Adaptive experimentation offers a solution to this problem by actively proposing new configurations for sequential evaluation, leveraging insights gained from previous evaluations

This year, we released version 1.0 of Ax, an open source adaptive experimentation platform that leverages machine learning to guide and automate the experimentation process. Ax employs Bayesian optimization to enable researchers and developers to conduct efficient experiments, identifying optimal configurations to optimize their systems and processes.

In conjunction with this major release, we published a paper titled, “Ax: A Platform for Adaptive Experimentation” that explores Ax’s core architecture, provides a deeper explanation of the methodology powering the optimization, and compares Ax’s performance against other black-box optimization libraries.

Ax has been successfully applied across various disciplines at Meta, including:

Traditional machine learning tasks, such as hyperparameter optimization and architecture search.
Addressing key challenges in GenAI, including discovering optimal data mixtures for training AI models.
Tuning infrastructure or compiler flags in production settings.
Optimizing design parameters in physical engineering tasks, such as designing AR/VR devices.

By utilizing Ax, developers can employ state-of-the-art methodology to conduct complex experiments, ultimately gaining a deeper understanding and optimizing their underlying systems.

How to Get Started With Ax

To start using Ax to efficiently tune parameters in complex systems install the latest version of the library via `pip install ax-platform` and visit the Ax website for a quickstart guide, tutorials, and deep dives on the methods that Ax uses under the hood.

Ax Is for Real World Experimentation

Adaptive experiments are incredibly useful, but can be challenging to run. Not only do these experiments require the use of sophisticated machine learning methods to drive the optimization, they also demand specialized infrastructure for managing experiment state, automating orchestration, providing useful analysis and diagnostics, and more. Additionally, the goals of any given experiment are often more complex than simply improving a single metric. In practice experimentation is usually a careful balance between multiple objective metrics subject to multiple constraints and guardrails.

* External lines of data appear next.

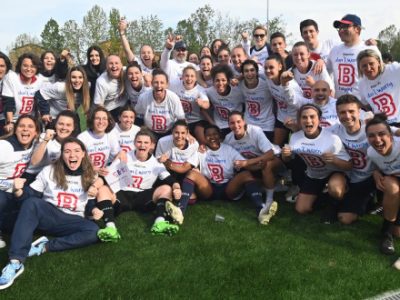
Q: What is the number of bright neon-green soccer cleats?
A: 2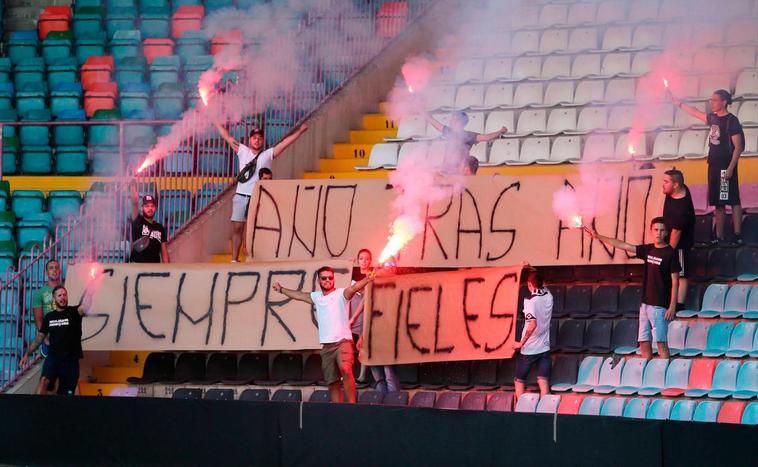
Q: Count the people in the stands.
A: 13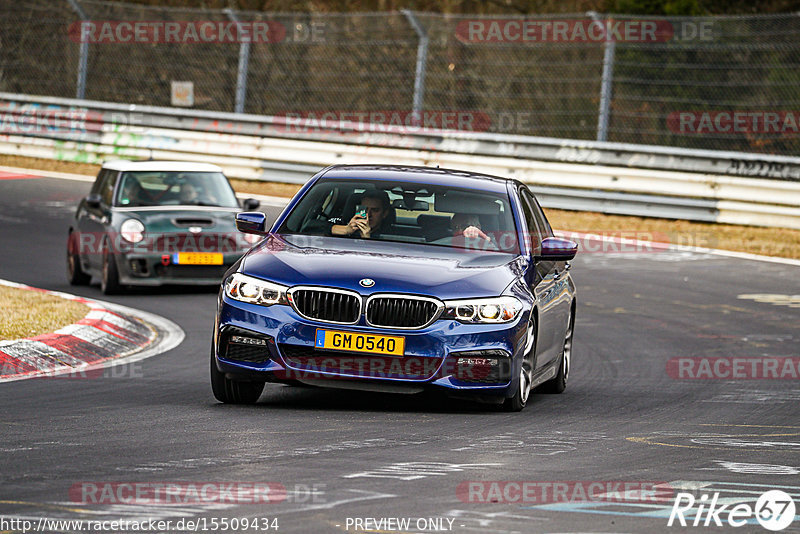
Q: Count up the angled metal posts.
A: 4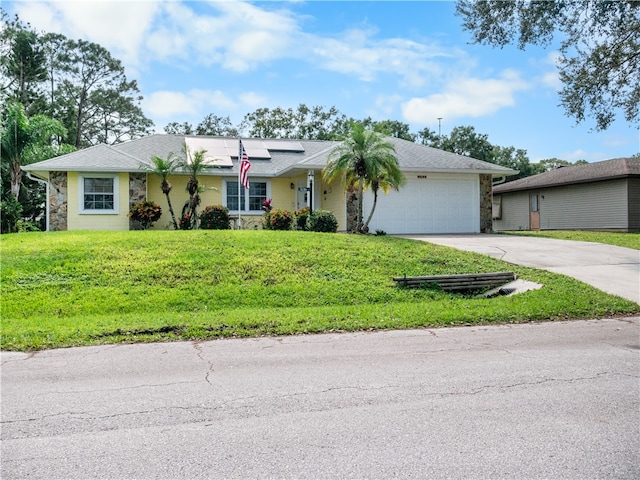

We built Ax to empower users to easily configure and run these dynamic experiments using state-of-the-art techniques, and to provide a robust and mature platform for researchers to integrate cutting-edge methods directly into production systems.

Ax for Understanding

In addition to finding optimal configurations efficiently, Ax is a powerful tool for understanding the underlying system being optimized. Ax provides a suite of analyses (plots, tables, etc) which helps its users understand how the optimization is progressing over time, tradeoffs between different metrics via a Pareto frontier, visualize the effect of one or two parameters across the input space, and explain how much each input parameter contributes to the results (via sensitivity analysis).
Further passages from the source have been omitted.